Work instructions:
Could you filter the material and copy every line where the word "many" occurs?
○ ○ ○ ○
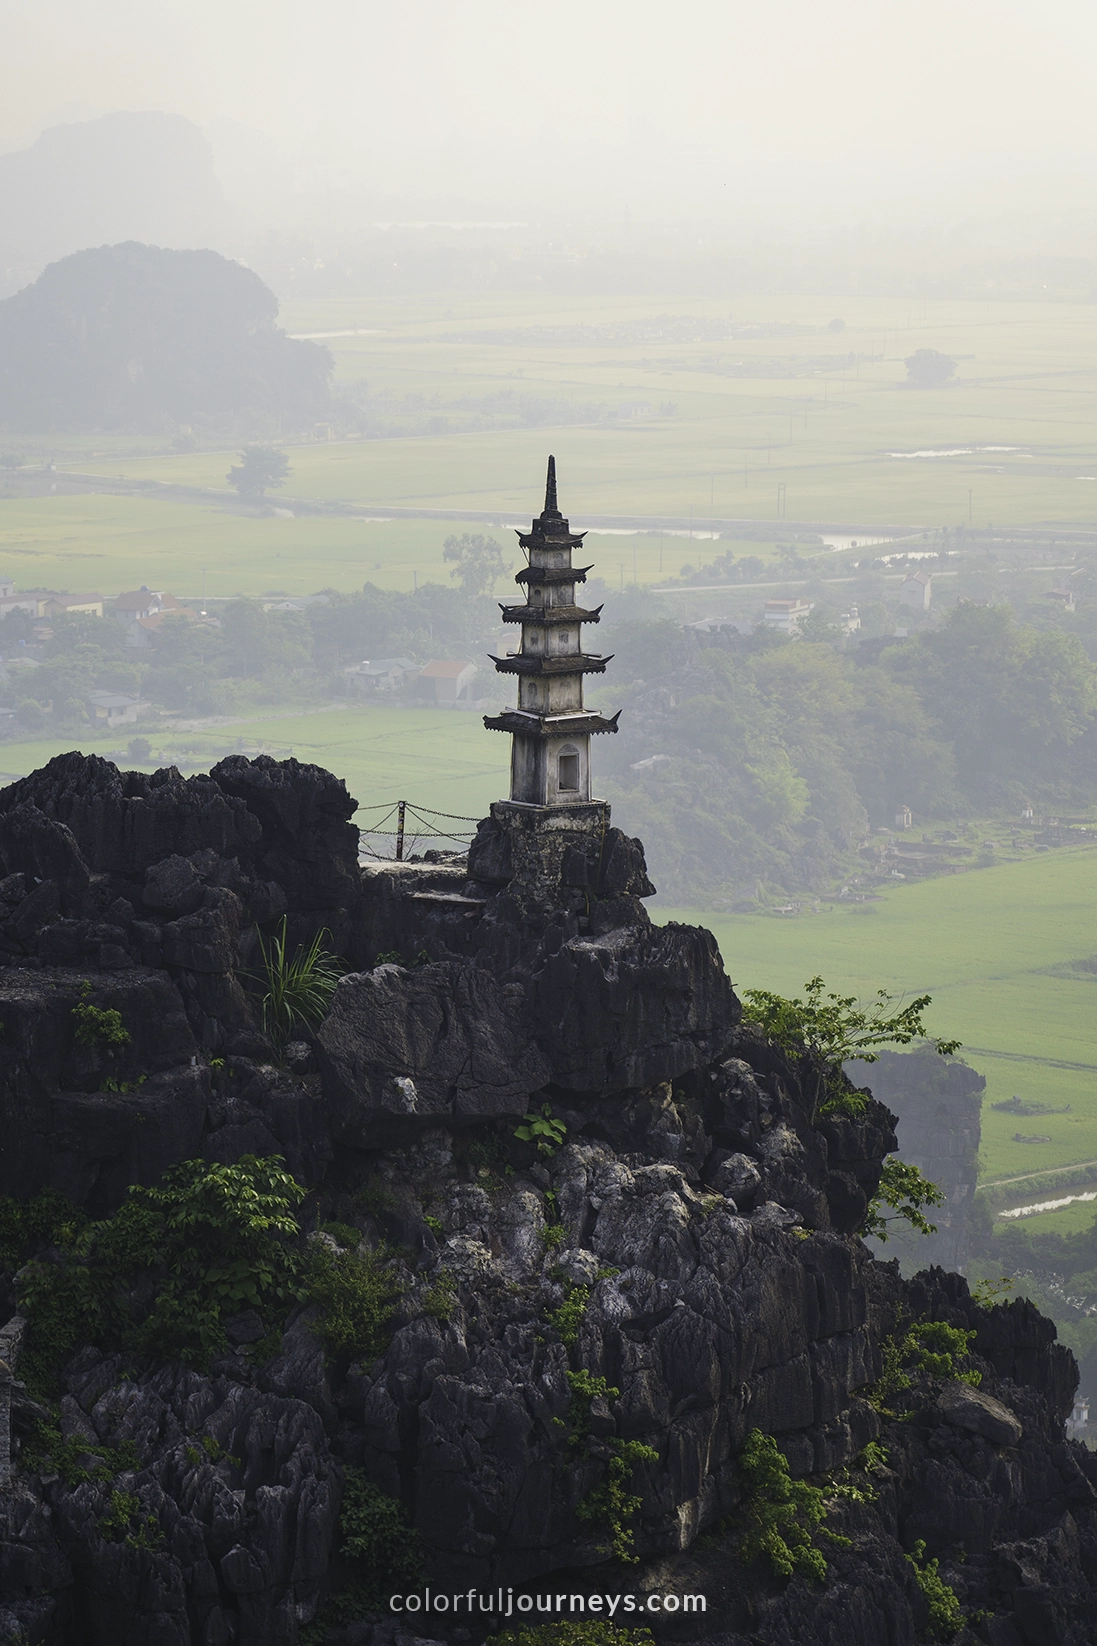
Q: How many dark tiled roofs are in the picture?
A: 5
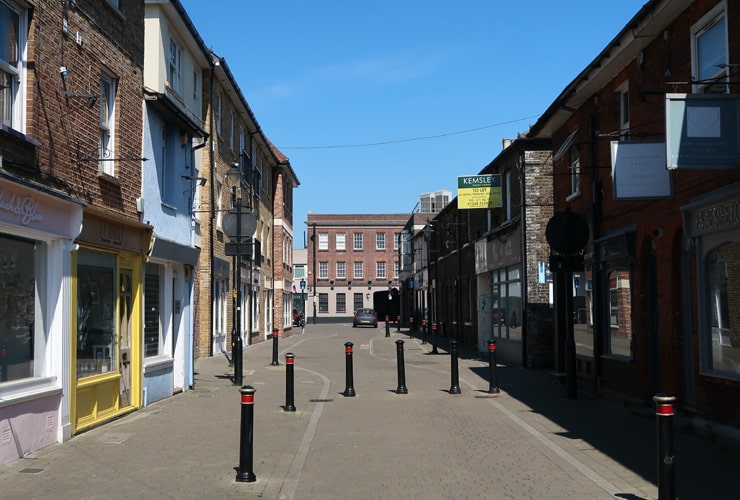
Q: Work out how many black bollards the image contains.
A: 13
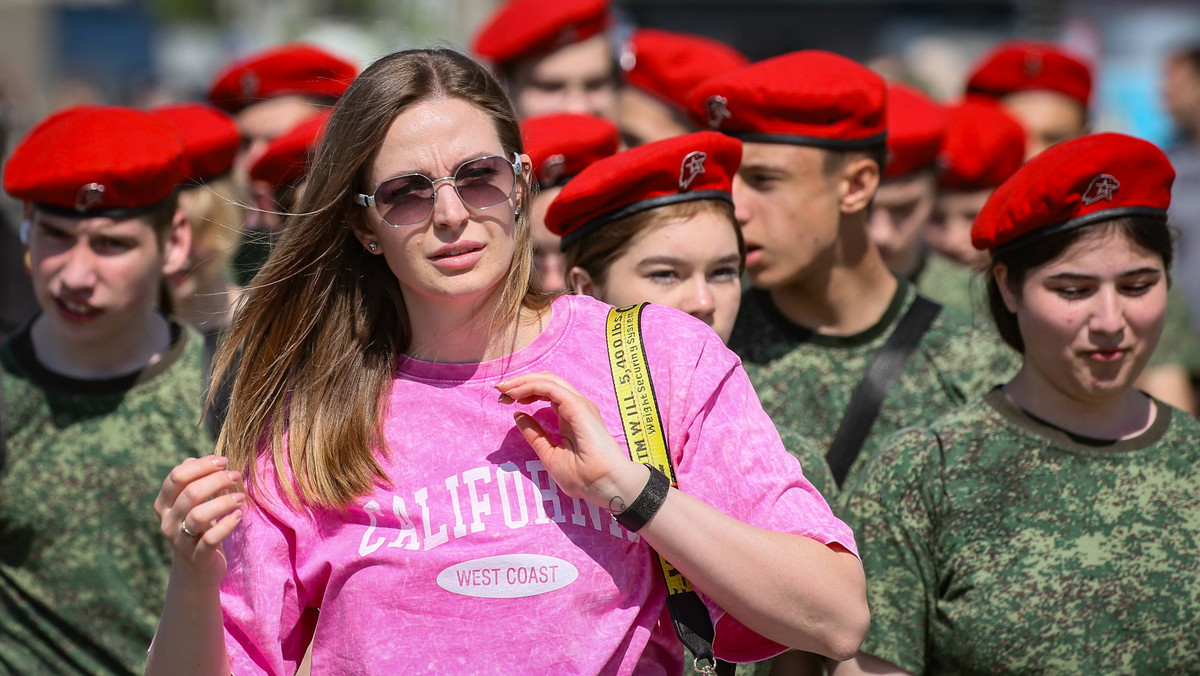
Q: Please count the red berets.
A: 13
○ ○ ○ ○
Solution to this task:
Q: How many dark tiled roofs are in the picture?
Q: Work out how many black bollards the image contains.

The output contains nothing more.